Requirement ▸ Give back the lines of the entries below exactly as written, from the first line to the line holding "Q: Tally the", both included, with the pictures omitted.

Data supplied ▸
══════

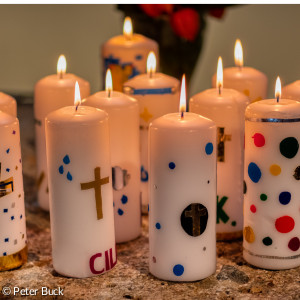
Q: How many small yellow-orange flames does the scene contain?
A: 9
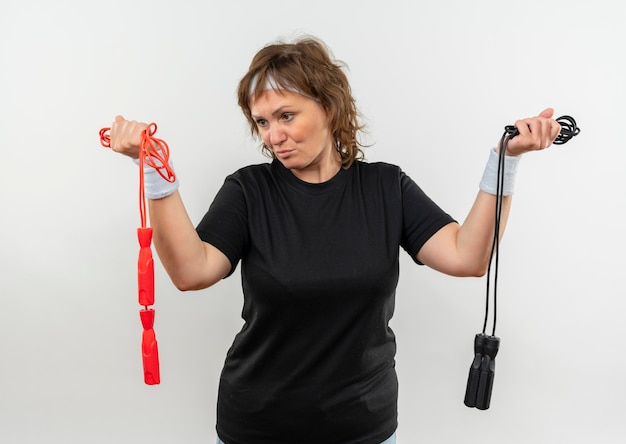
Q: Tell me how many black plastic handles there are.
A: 2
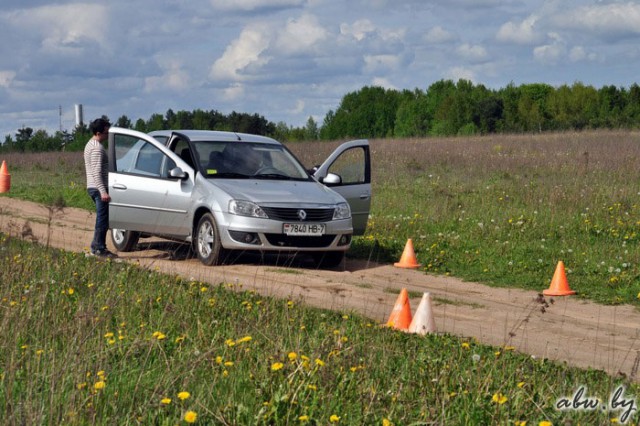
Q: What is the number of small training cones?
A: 5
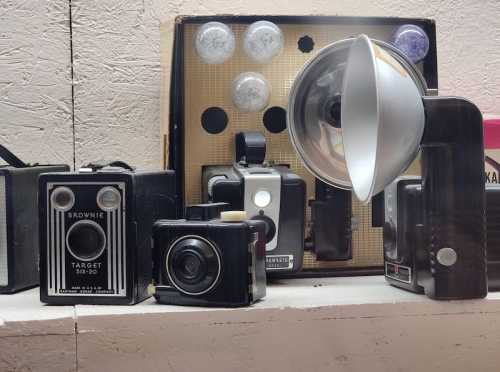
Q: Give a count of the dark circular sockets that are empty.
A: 3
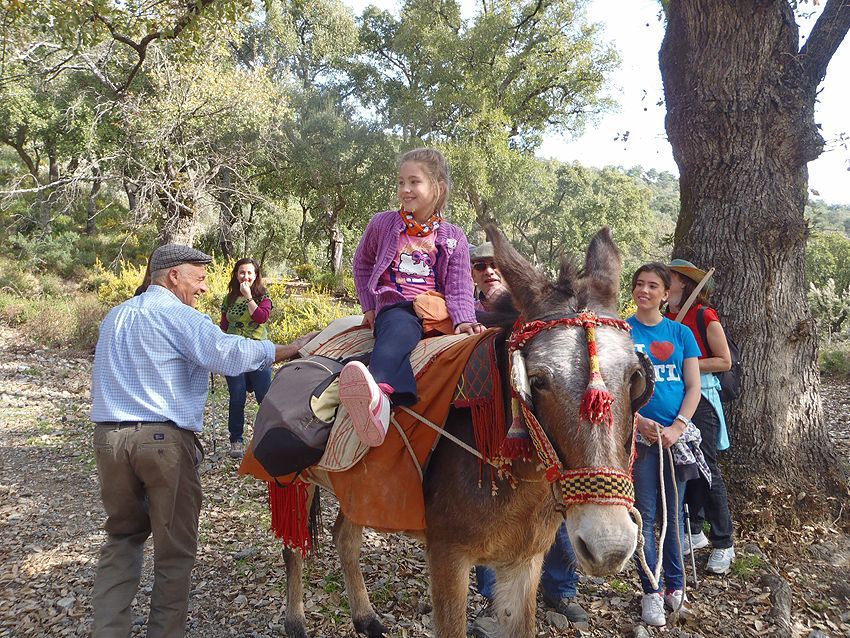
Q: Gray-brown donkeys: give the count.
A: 1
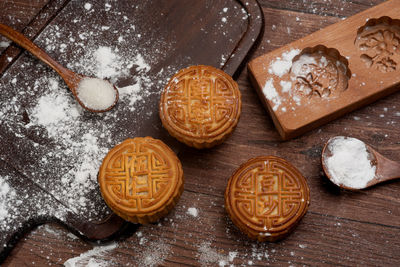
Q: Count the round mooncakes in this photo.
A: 3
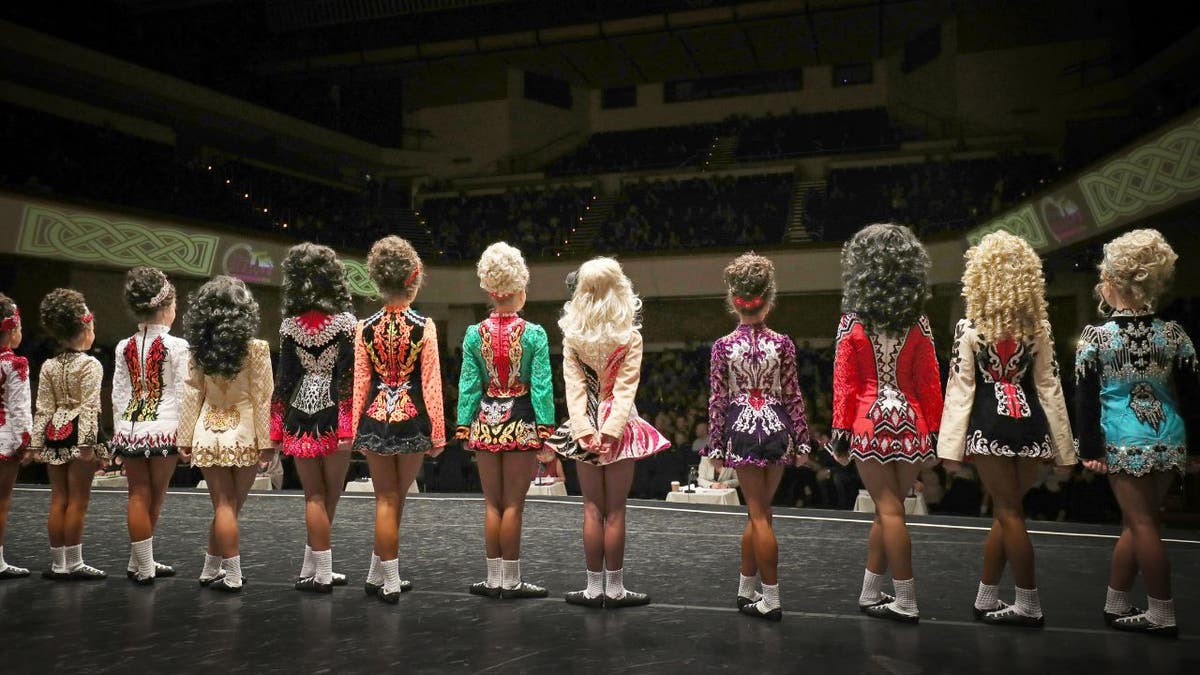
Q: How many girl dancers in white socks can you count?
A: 12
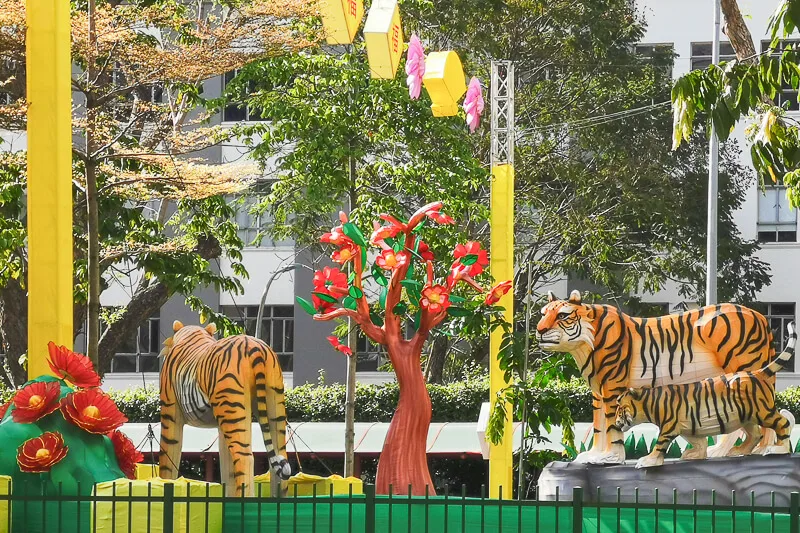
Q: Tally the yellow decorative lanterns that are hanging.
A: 3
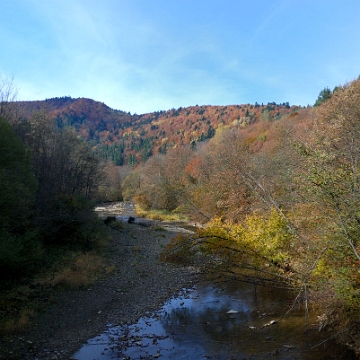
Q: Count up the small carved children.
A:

══════

Result below ▸
Q: How many small yellow-orange flames does the scene contain?
A: 9
Q: Tell me how many black plastic handles there are.
A: 2
Q: What is the number of small training cones?
A: 5
Q: Give a count of the dark circular sockets that are empty.
A: 3
Q: Gray-brown donkeys: give the count.
A: 1
Q: Count the round mooncakes in this photo.
A: 3
Q: How many girl dancers in white socks can you count?
A: 12
Q: Tally the yellow decorative lanterns that are hanging.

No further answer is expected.